Sure, their party lost 63 House seats, with voters more than wiping out the Democratic gains from 2006 and 2008 and rejecting their argument that the election was a choice between going “forward” with Democrats or going “backward” with Republicans.
But is that a reason to change the House leadership team or lower their voices on issues that they’ve been talking about for months? Is that a reason to show some humility during a lame-duck session coming after the worst midterm election defeat in more than 60 years? Why on earth would anyone think so?
Rothenberg notes that the Democrats failed to address tax rates when they had the numbers to do it. They had two years to act. The decision was a political one whose calculus I hardly understand, and now they're paying the price for it.
What if they had done it? There is an argument to make that a tax showdown would have helped the Democrats politically. In the pre-election dynamic, Republicans would have been perceived as the ones forcing a tax hike on lower-income earners. That reality underlies presumptive Speaker John Boehner's comment that he would vote to freeze tax rates only for those making below $250,000 if that was the only choice he had.
But there was a lot going on in the 111th Congress that this argument ignores. The 2010 election was an example of what happens when liberals go way too far with their ideology and ignore political realities in several different areas at once, creating a laundry list of faults: “He voted for the stimulus, he voted for Obamacare, he voted for cap and trade,” etc. A tax hike would have added a big-ticket item to the list.
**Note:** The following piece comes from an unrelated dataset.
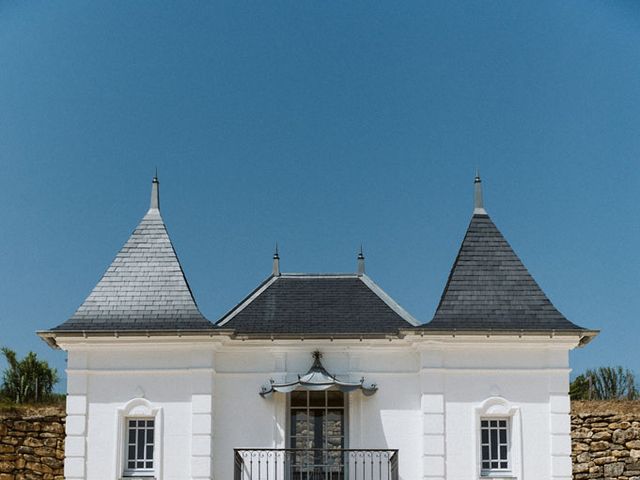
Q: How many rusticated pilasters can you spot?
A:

It didn't damn Obama in 2010 that he promised to let it happen, but things were certainly different in 2008. Then again, the argument that raising any taxes in a recession is poor policy should not be discounted.
Public polls show support for increasing tax rates on families with incomes above $250,000, but the support is shallow. In the run-up to the election, you could certainly get 50 percent to say they support increases in the top tax rate. But only the left-wing base — probably south of 20 percent of the electorate — is so concerned about soaking the rich that they want to reject the current tax deal, with DeMint-conservatives making up the balance of the opposition.
Of course, that's not the way it would have looked if Democrats had acted sooner. They would have framed the GOP as hostage-takers. Republicans would have accused them of raising taxes in a recession in order to pay for the failed stimulus package.
You can really never know how this would have turned out. A lot depends on which House seats the Democrats thought a tax hike would imperil — the calculus that motivated them to put off the issue.